**Required work:** Work through the listing below and state how many of its lines hold the word "image". Give no other output.

**Extracted material:**

★ ★ ★

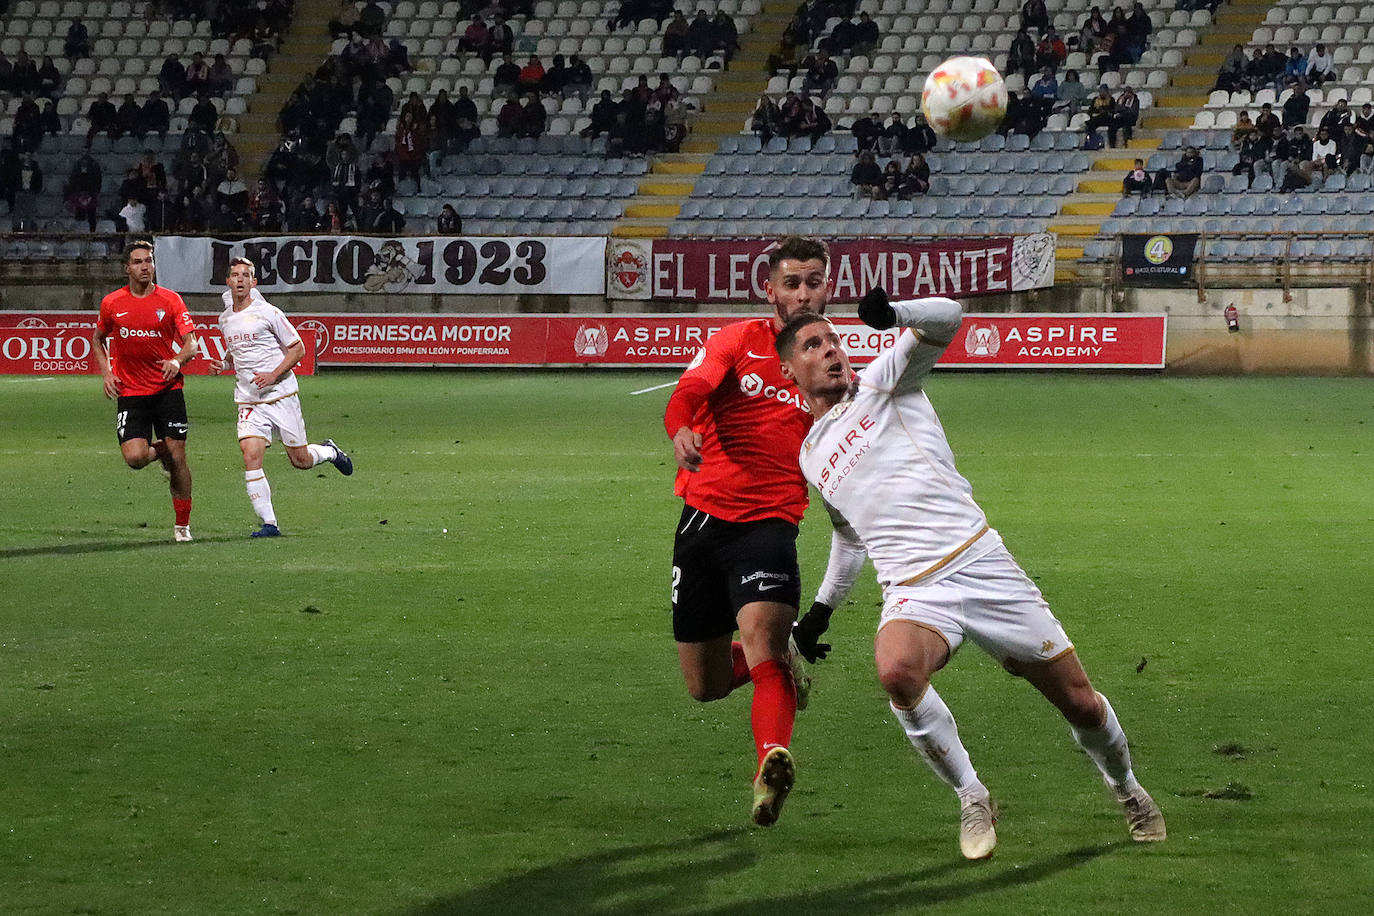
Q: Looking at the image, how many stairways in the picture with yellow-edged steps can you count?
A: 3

★ ★ ★

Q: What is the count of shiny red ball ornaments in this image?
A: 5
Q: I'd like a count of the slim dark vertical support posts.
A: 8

★ ★ ★

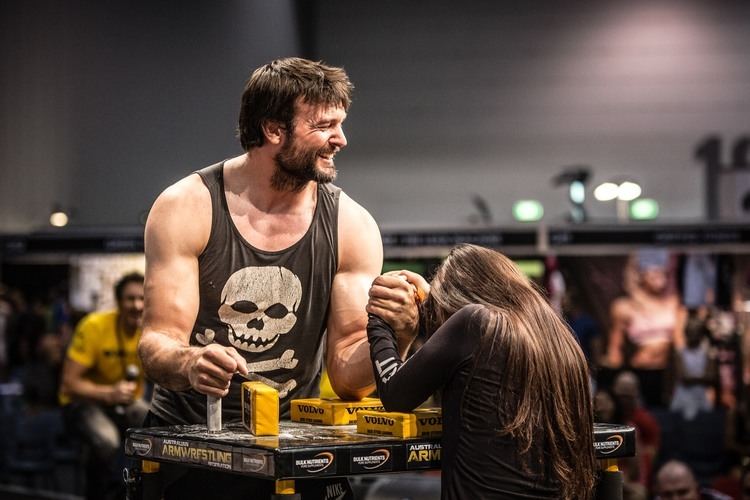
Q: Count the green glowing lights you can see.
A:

★ ★ ★

**Your response:** 2